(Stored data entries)
────────────────

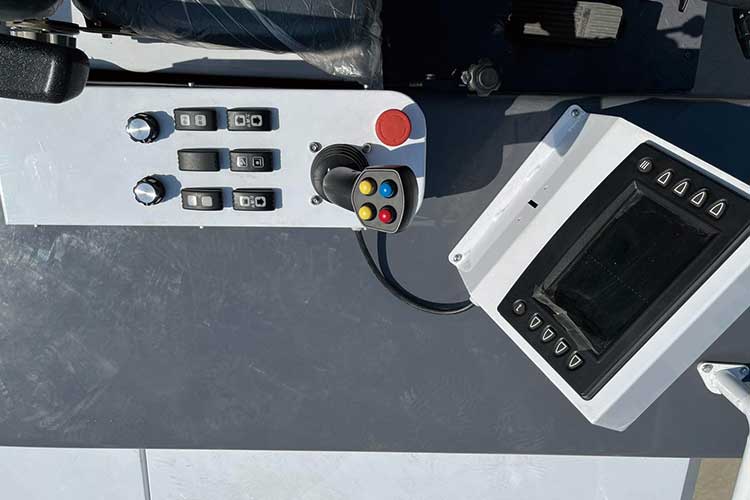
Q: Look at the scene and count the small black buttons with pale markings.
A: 10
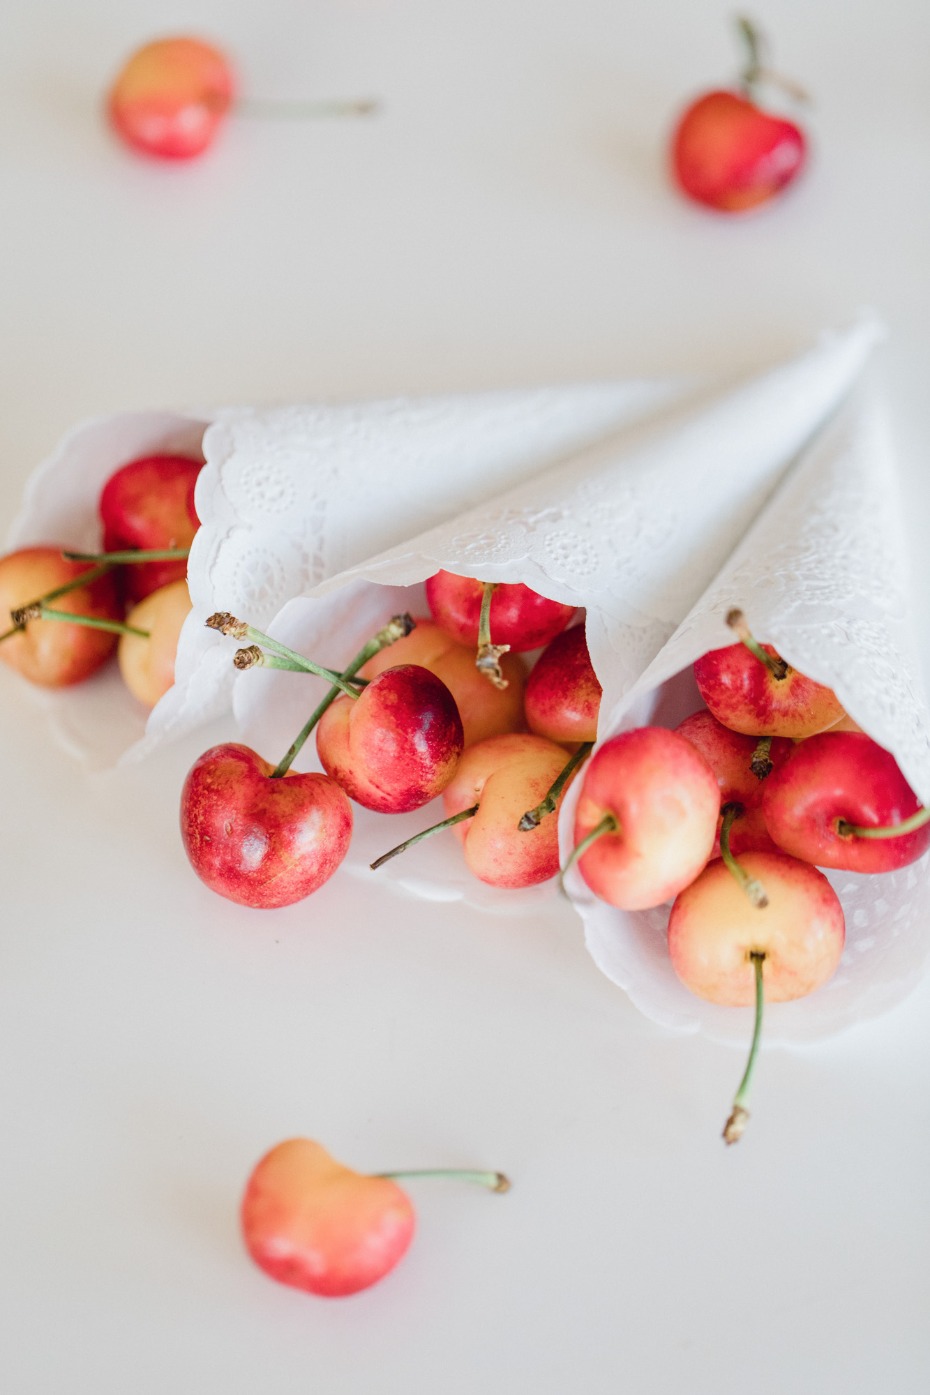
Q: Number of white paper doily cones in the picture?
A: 3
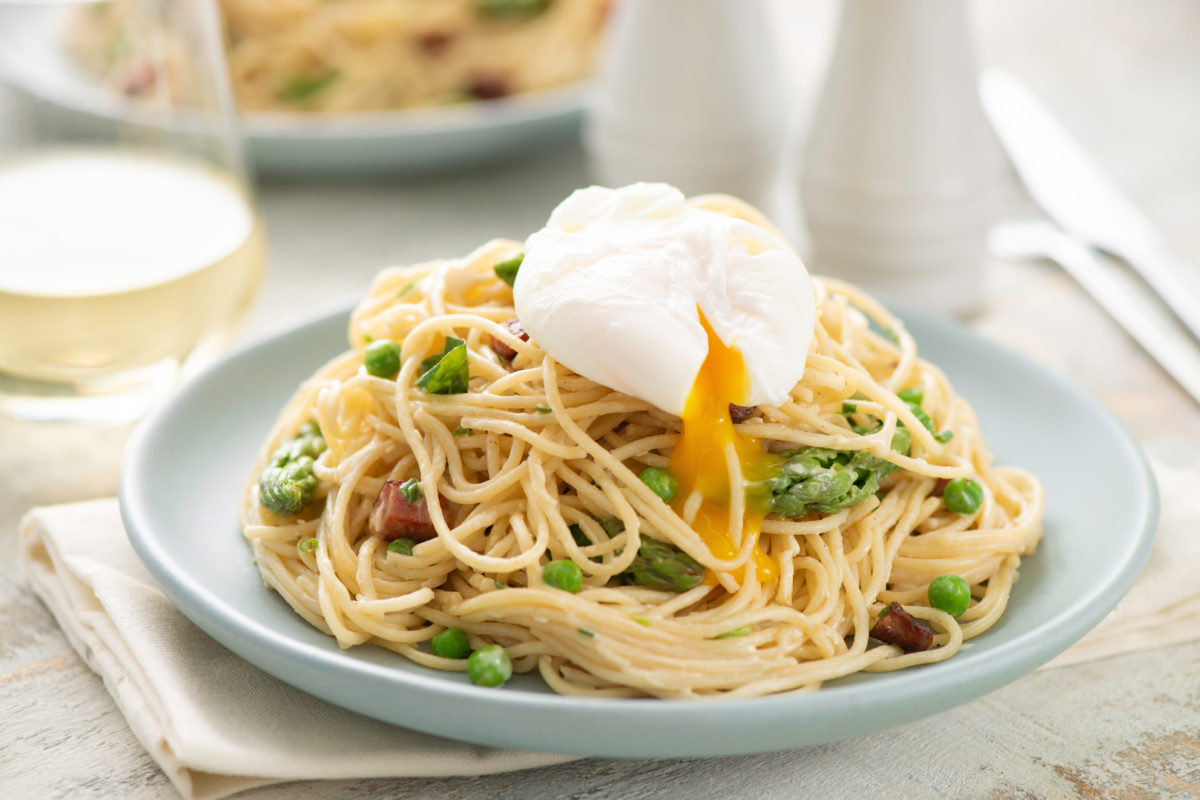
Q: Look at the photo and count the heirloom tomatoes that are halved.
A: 0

────────────────

* [ACTIVITY]:
All of the records above should be written out exactly, with the pictures left out.

* [SOLVED PROBLEM]:
Q: Look at the scene and count the small black buttons with pale markings.
A: 10
Q: Number of white paper doily cones in the picture?
A: 3
Q: Look at the photo and count the heirloom tomatoes that are halved.
A: 0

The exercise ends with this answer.